Item enumeration data
Content starts
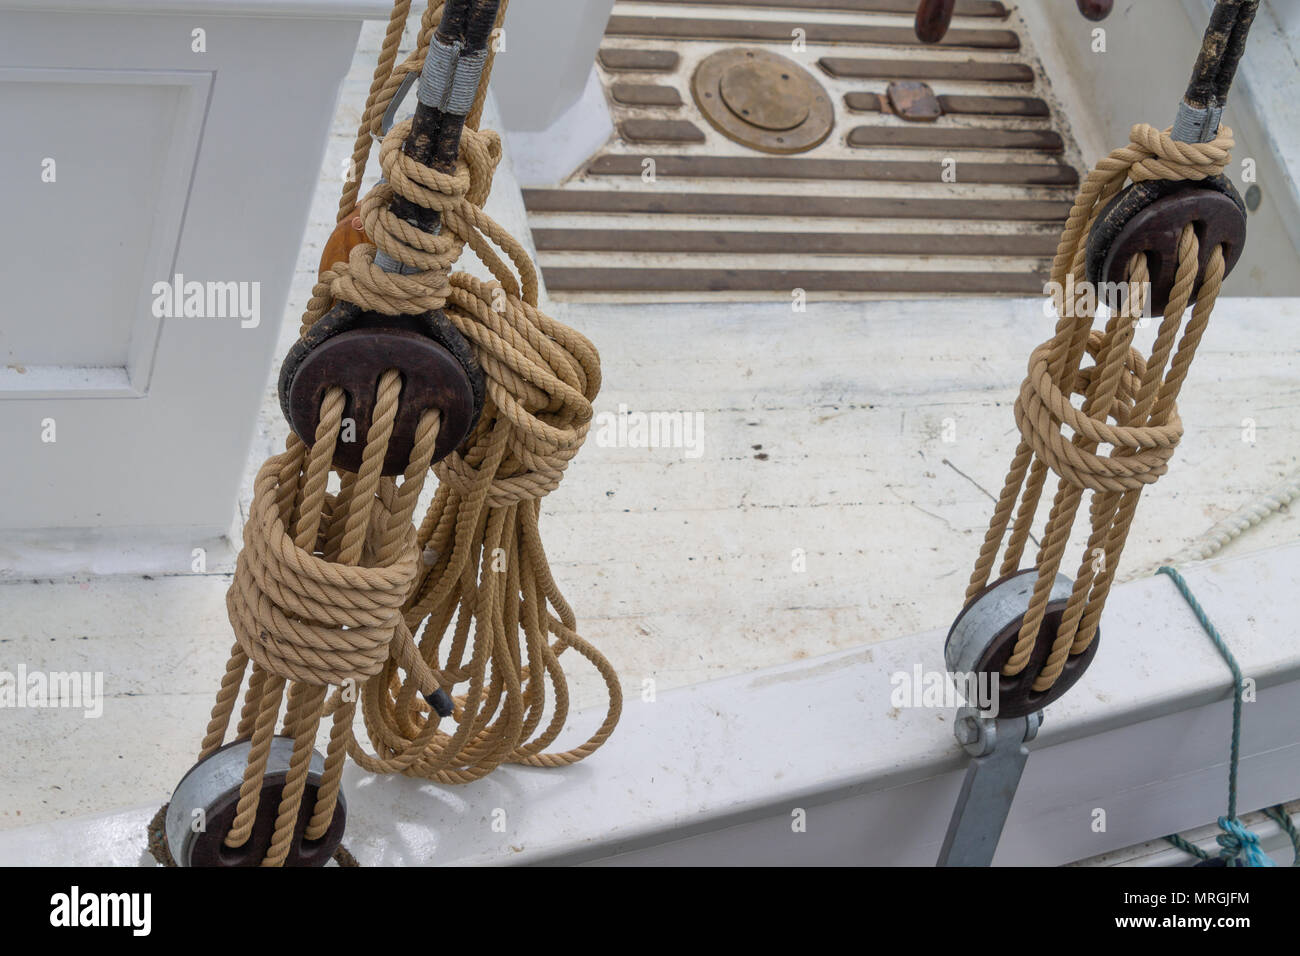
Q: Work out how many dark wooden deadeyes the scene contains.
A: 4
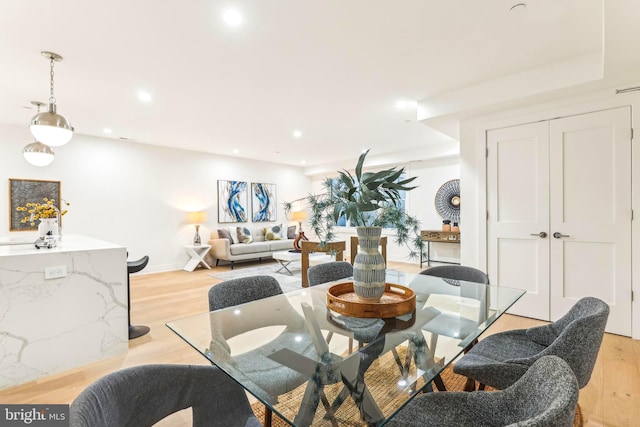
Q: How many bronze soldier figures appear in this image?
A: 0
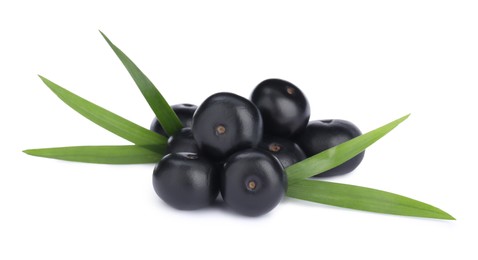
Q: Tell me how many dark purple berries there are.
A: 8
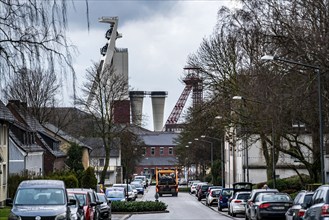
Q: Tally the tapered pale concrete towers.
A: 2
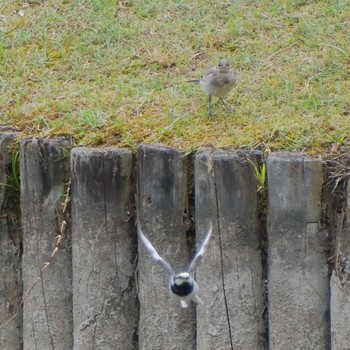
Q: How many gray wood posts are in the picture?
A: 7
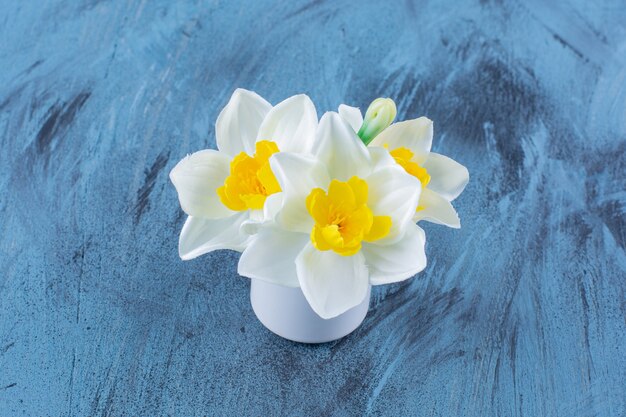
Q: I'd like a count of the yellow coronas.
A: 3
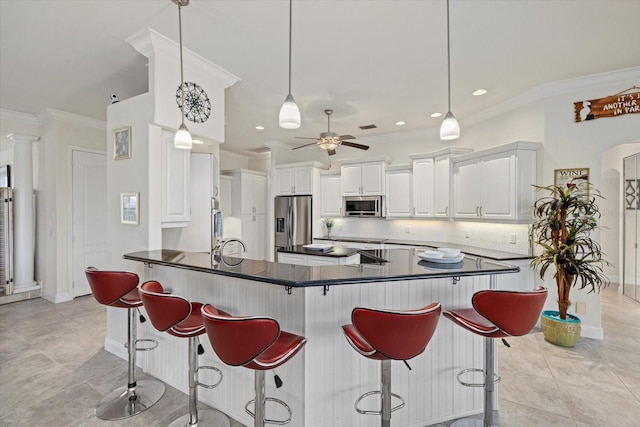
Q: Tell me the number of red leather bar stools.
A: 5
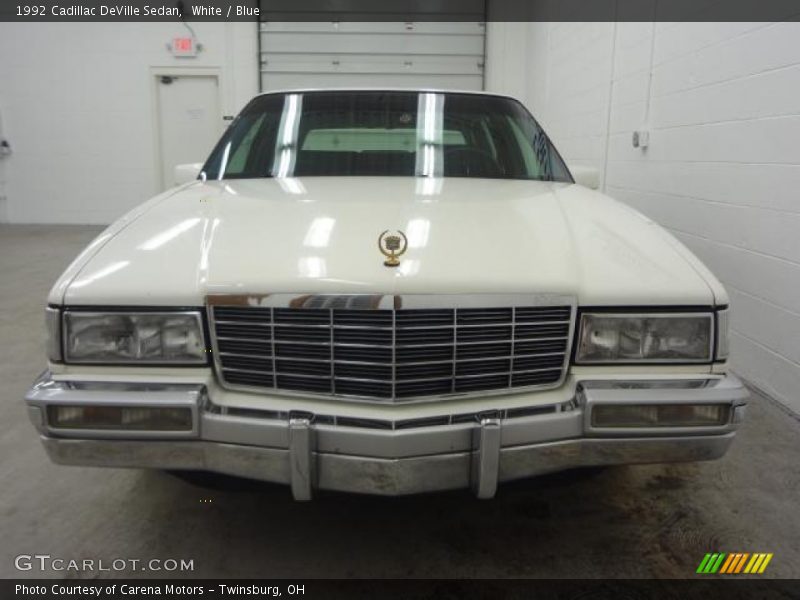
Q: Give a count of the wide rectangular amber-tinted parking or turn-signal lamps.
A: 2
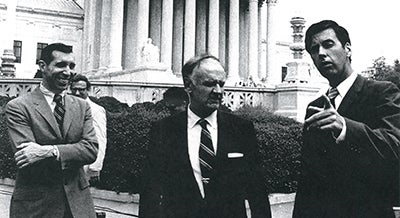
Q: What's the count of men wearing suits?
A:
Content ends
*EXERCISE OBJECTIVE*
Reproduce all lines above exactly. Leave the images out.

*YOUR RESPONSE*
Q: Work out how many dark wooden deadeyes the scene contains.
A: 4
Q: How many bronze soldier figures appear in this image?
A: 0
Q: Tell me how many dark purple berries there are.
A: 8
Q: Tally the tapered pale concrete towers.
A: 2
Q: How many gray wood posts are in the picture?
A: 7
Q: I'd like a count of the yellow coronas.
A: 3
Q: Tell me the number of red leather bar stools.
A: 5
Q: Give a count of the wide rectangular amber-tinted parking or turn-signal lamps.
A: 2
Q: What's the count of men wearing suits?
A:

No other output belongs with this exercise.